The internet is awash with old legacy OpenGL that is a bad example to newcomers.

OpenGL 2.0 isn't particularly modern (released in 2004), but its featureset is a good baseline if you want to make sure your application works on just about any even remotely modern hardware.

I suppose the "modern" in the title refers to the fact that the tutorial introduces vertex buffers and shaders right from the beginning, rather than delving into antique cruft such as immediate mode and fixed-function pipeline. This is indeed a good thing.

The last version of Glut, 3.7 is from 1998, according to files dates. Is it really usable?
It still worked the last time I tried it a couple of years ago. If it gives you any trouble there is FreeGlut that is an OSS API compatible work a like. Its last release was this month.
Freeglut is still maintained (with the latest release a few weeks ago), but I don't know how good it is. I've used GLFW for all my OpenGL experiments.
No, that version is not usable because the underlying API's (WGL and GLX) have since updated and using that ancient version of GLUT will not allow you to use OpenGL 3+ at all. There's also a bunch of other features introduced by WGL and GLX API changes.

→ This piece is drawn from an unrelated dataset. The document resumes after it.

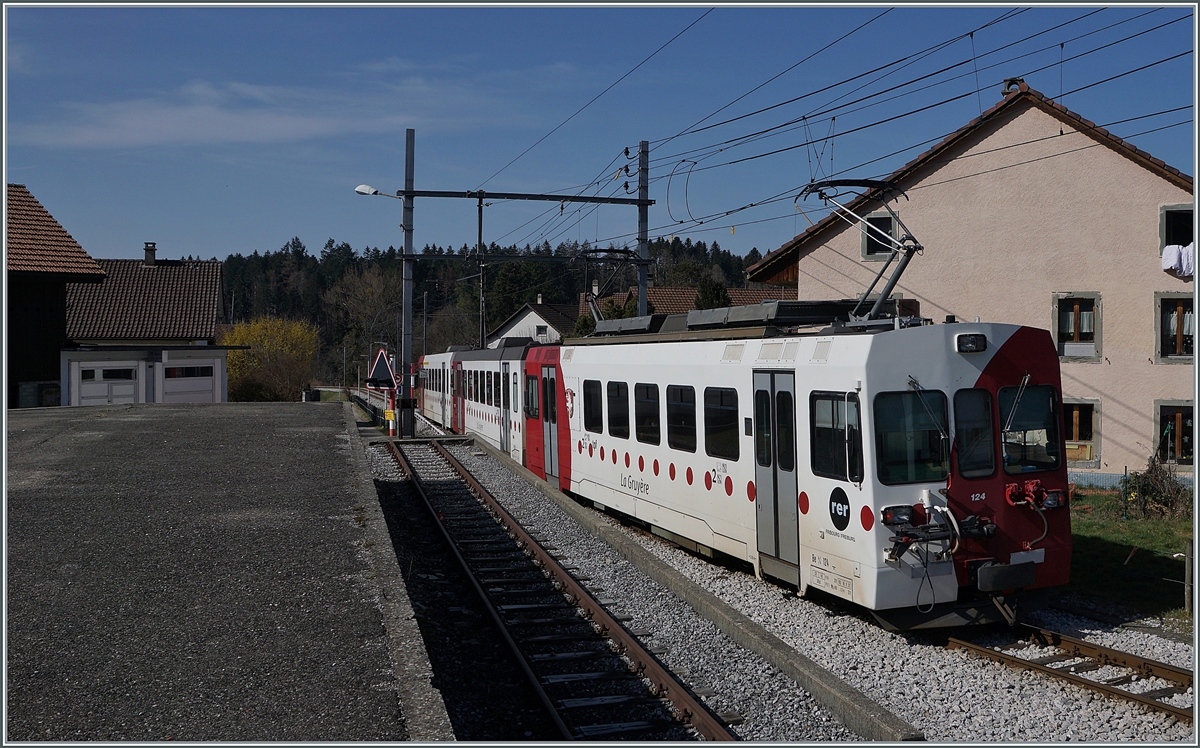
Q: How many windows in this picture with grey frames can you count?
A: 6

The original GLUT was written for an OpenGL book (IIRC, the red book) so that the code examples wouldn't occupy so much space on paper. It wasn't probably intended to be used for real applications at all.

GLUT is pretty horrible (Does not support key bindings such as "Shift+Tab", does not report key presses when a different language layout is selected). GLFW seems much better, and simpler.
I would love a version of this tutorial written for WebGL.
@NelsonMinar - I couldn't agree more. I'm currently learning OpenGL and having a hell of a time putting it all together.

Thankfully I found a quick reference card for OpenGL 4.2, then I can see what's core then extrapolate from there.

But yes there sure is a lot of schmutz out there.